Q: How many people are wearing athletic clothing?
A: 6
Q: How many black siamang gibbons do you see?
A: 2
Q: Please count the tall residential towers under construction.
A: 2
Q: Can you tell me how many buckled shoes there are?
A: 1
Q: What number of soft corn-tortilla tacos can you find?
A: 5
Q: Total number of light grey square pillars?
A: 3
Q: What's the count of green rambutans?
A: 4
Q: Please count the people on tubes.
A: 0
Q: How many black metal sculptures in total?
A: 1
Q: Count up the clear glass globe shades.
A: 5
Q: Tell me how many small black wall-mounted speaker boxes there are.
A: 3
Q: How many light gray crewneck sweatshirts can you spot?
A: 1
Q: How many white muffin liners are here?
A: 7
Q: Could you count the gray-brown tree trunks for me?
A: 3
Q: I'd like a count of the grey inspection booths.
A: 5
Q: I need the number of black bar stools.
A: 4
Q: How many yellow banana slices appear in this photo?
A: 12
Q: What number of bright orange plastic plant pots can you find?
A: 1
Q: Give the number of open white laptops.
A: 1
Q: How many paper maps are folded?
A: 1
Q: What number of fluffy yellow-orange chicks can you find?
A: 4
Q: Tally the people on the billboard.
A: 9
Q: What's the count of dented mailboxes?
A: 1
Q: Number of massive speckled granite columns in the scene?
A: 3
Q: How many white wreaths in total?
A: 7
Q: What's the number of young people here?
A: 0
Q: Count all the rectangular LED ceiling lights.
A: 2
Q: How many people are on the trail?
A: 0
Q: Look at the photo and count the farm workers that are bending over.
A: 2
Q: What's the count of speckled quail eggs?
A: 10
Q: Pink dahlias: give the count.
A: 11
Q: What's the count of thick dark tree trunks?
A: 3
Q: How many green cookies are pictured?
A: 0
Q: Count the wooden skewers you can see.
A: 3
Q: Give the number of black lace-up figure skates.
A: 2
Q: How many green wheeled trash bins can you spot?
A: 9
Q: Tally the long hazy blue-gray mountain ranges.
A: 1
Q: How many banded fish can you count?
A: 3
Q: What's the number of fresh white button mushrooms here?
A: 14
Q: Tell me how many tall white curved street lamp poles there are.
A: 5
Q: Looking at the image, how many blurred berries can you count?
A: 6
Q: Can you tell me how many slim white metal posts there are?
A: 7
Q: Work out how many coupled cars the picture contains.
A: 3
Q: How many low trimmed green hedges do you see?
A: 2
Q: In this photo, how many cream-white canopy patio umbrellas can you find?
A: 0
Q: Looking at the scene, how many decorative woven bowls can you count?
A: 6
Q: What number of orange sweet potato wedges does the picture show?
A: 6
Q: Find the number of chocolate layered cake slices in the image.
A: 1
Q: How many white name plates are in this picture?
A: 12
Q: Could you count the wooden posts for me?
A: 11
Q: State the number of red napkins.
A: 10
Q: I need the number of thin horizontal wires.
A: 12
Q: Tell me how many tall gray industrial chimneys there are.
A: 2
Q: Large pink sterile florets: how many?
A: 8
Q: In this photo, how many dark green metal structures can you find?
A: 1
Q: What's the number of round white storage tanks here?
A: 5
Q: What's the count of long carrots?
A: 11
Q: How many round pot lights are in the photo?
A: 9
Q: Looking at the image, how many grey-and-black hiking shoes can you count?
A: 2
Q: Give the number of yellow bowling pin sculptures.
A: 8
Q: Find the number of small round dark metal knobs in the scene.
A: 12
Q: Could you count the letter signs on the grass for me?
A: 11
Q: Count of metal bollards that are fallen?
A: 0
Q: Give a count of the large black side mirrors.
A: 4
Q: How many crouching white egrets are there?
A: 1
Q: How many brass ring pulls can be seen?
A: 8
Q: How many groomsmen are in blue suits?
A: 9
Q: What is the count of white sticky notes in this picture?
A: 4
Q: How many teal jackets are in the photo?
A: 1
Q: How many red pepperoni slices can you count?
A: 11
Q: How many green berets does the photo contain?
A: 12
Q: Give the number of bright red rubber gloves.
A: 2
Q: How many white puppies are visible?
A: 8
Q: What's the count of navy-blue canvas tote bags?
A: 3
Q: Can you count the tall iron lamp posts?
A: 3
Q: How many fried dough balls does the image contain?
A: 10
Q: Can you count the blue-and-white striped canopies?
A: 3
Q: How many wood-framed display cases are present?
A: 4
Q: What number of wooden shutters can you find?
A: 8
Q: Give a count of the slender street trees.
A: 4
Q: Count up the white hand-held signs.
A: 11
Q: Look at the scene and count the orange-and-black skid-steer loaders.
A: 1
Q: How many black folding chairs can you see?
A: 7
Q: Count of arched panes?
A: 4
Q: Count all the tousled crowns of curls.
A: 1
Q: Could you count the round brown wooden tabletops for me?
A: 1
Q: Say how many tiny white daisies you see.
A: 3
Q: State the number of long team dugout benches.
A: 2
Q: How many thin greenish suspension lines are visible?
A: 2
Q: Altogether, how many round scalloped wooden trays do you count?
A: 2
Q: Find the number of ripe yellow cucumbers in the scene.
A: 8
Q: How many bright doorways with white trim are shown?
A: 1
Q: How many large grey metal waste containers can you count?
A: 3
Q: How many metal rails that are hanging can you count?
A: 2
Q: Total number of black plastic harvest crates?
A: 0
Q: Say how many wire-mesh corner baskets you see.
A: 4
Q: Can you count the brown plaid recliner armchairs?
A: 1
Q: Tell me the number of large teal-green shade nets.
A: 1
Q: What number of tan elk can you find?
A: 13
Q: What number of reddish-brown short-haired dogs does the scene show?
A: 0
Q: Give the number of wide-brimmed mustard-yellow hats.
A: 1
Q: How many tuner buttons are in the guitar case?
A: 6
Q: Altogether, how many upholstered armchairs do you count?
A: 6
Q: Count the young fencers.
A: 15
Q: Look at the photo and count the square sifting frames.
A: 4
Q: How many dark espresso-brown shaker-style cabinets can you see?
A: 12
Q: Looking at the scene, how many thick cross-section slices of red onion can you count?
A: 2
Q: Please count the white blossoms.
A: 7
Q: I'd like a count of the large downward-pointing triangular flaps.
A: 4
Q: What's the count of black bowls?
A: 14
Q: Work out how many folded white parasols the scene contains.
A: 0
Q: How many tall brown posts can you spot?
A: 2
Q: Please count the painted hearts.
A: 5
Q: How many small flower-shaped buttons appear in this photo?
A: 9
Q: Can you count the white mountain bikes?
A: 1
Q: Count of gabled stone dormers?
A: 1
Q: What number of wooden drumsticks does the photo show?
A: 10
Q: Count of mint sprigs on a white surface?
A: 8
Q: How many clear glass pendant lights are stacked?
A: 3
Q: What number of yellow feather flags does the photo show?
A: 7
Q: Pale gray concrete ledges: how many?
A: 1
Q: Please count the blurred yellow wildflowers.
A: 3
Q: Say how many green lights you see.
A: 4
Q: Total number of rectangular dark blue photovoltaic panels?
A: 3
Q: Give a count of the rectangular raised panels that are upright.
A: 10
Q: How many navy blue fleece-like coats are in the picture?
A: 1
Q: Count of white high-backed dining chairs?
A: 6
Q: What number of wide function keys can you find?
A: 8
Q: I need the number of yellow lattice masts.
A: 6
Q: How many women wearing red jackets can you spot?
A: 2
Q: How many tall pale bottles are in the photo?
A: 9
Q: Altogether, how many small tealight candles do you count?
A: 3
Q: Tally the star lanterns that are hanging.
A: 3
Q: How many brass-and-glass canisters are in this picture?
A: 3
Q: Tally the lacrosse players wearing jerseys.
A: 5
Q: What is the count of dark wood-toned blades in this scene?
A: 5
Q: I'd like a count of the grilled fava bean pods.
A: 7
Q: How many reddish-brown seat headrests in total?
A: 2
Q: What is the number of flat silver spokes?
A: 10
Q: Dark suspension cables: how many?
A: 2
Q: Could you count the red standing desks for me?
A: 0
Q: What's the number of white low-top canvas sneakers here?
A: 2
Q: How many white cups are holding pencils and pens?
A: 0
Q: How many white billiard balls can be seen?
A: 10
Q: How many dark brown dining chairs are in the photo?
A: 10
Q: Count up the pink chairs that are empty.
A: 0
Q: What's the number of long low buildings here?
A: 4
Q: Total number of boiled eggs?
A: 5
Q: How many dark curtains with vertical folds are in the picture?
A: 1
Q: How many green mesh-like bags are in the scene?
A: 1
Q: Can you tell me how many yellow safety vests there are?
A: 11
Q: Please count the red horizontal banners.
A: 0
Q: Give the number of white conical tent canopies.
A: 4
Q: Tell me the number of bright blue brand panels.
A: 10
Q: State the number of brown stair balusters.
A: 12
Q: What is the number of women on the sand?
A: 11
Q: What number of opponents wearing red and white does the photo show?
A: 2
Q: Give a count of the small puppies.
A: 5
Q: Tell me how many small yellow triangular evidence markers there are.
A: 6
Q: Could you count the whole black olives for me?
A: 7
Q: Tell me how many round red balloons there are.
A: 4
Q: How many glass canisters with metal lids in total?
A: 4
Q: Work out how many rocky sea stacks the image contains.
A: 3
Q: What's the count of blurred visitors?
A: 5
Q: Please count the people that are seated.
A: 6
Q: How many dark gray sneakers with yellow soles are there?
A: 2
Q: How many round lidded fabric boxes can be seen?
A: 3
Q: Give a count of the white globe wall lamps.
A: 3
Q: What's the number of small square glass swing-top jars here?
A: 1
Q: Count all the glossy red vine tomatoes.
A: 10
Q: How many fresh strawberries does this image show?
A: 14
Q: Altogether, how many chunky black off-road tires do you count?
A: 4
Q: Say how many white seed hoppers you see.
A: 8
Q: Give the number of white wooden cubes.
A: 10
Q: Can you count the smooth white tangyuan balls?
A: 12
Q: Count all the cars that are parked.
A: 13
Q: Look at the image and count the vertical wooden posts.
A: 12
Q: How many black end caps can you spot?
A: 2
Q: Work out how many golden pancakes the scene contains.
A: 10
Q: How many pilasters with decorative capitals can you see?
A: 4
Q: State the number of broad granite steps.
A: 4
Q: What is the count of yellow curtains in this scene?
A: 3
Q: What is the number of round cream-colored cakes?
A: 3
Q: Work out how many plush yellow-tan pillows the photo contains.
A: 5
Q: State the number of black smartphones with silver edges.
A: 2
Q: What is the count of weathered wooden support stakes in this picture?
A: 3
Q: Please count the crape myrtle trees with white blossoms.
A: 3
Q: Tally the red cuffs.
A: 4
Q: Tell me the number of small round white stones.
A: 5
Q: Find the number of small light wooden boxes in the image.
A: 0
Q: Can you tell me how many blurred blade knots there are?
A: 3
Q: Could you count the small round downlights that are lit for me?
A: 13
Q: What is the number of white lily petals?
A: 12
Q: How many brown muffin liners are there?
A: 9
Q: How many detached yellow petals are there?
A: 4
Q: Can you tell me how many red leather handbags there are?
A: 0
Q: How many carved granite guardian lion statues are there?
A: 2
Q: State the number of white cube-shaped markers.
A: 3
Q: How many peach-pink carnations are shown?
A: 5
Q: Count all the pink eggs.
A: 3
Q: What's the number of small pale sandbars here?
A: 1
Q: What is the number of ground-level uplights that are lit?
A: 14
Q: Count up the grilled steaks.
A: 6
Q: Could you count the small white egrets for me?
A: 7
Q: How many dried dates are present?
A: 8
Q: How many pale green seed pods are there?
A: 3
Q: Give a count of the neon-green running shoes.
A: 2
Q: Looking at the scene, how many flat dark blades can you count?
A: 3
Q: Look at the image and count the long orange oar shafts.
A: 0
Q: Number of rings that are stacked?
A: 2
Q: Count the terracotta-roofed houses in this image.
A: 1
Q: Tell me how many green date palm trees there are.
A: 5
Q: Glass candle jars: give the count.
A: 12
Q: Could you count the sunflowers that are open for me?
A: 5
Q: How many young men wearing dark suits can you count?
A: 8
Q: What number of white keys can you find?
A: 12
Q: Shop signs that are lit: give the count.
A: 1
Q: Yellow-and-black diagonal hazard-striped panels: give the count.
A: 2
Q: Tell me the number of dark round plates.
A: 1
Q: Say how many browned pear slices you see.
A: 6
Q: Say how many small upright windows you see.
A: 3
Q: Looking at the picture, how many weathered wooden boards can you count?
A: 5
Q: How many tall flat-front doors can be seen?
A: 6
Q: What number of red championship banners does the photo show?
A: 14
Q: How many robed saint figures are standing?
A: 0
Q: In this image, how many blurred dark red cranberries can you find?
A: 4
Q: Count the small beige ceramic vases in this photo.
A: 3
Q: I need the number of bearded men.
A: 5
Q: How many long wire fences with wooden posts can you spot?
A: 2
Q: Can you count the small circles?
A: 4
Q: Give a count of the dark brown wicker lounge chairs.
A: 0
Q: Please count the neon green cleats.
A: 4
+---+
:: REQUIREMENT ::
Return, from the material above, each line holding the string "shaped".

:: RESULT OF THE EXERCISE ::
Q: How many small flower-shaped buttons appear in this photo?
Q: State the number of white cube-shaped markers.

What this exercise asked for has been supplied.